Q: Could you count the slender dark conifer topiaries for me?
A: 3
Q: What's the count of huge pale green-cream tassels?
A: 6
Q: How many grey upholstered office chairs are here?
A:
==
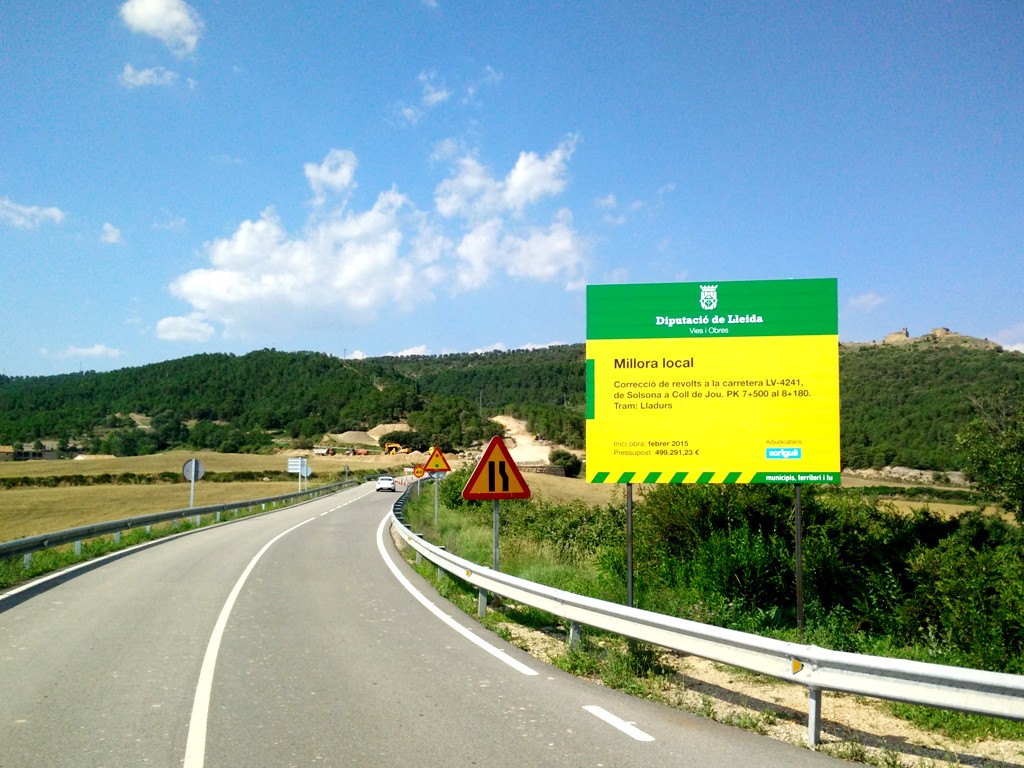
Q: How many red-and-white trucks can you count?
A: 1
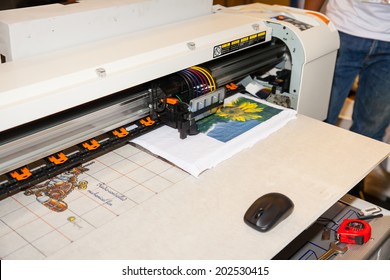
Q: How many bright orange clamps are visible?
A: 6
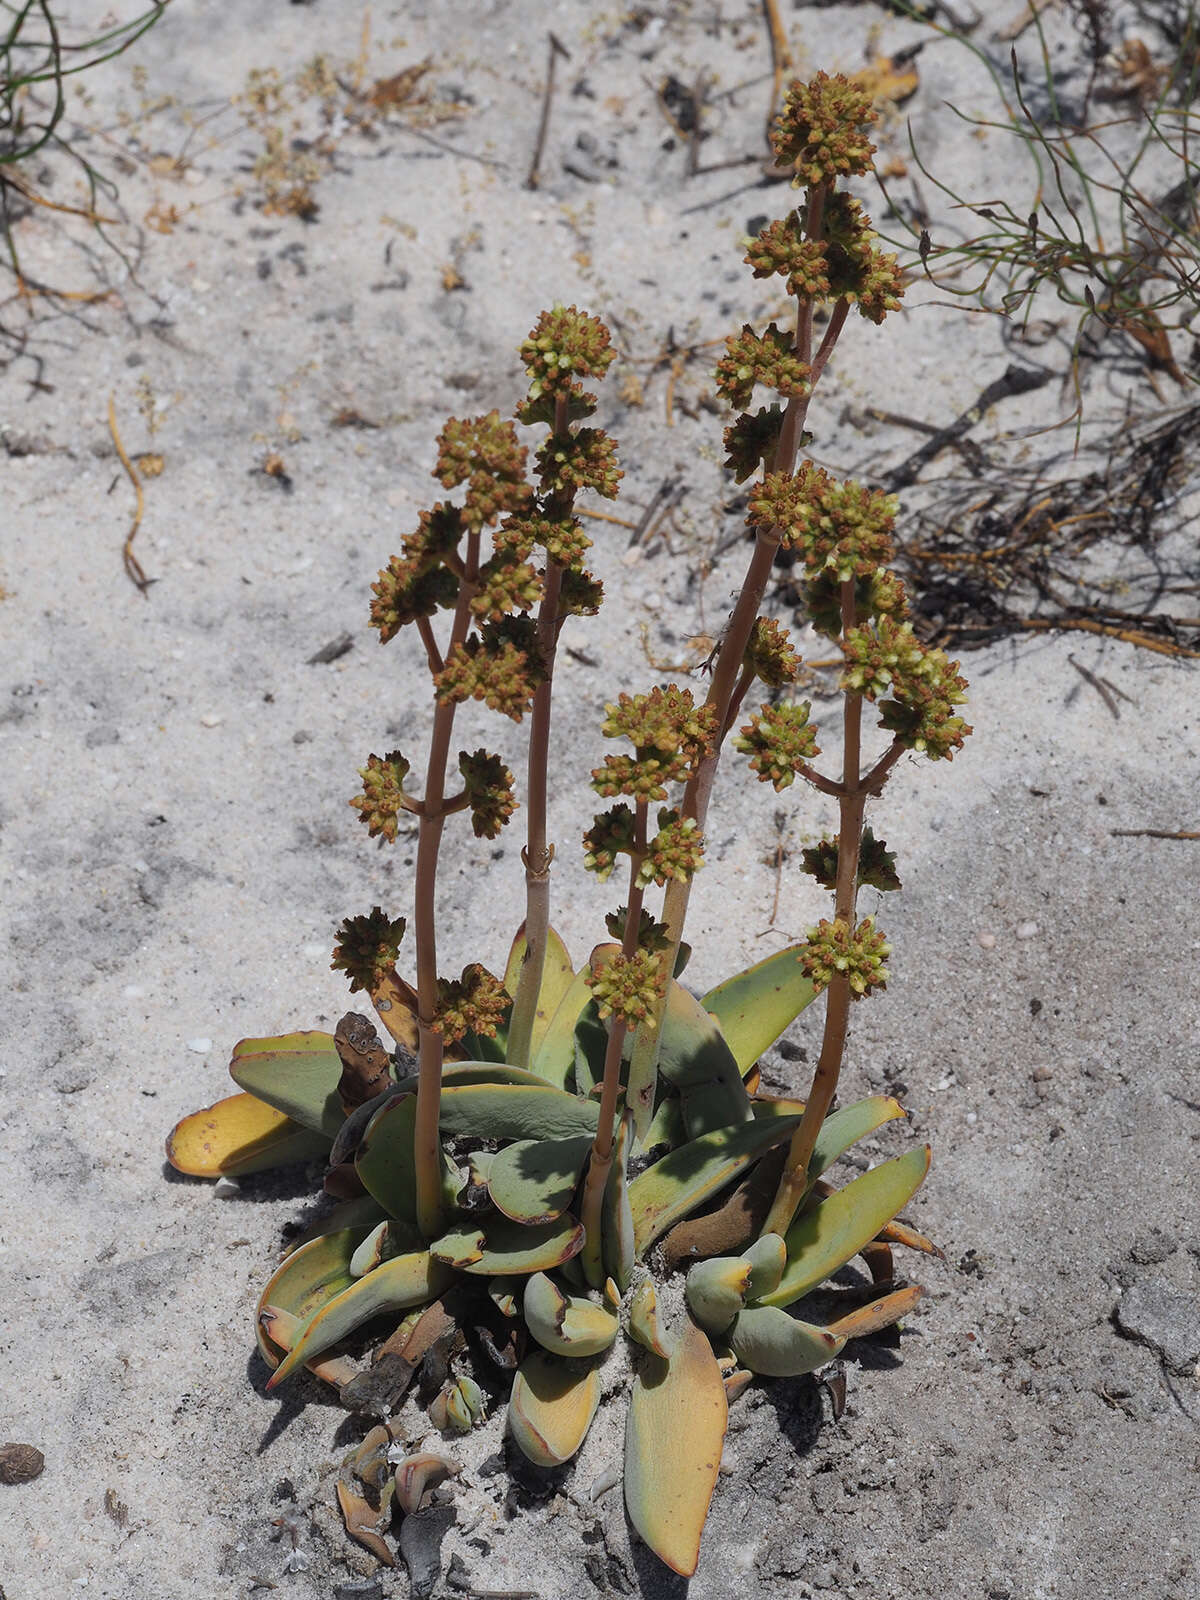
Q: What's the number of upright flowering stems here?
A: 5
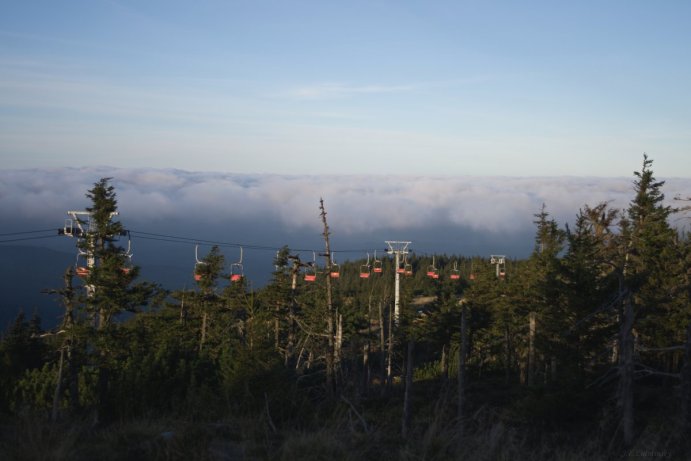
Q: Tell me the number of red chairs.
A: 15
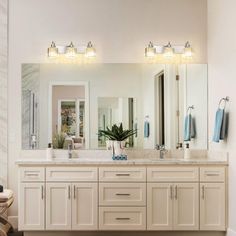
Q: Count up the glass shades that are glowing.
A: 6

- [Assigned task] Count the lines in the material containing the string "here", and state the number with nothing added.

- [Response area] 2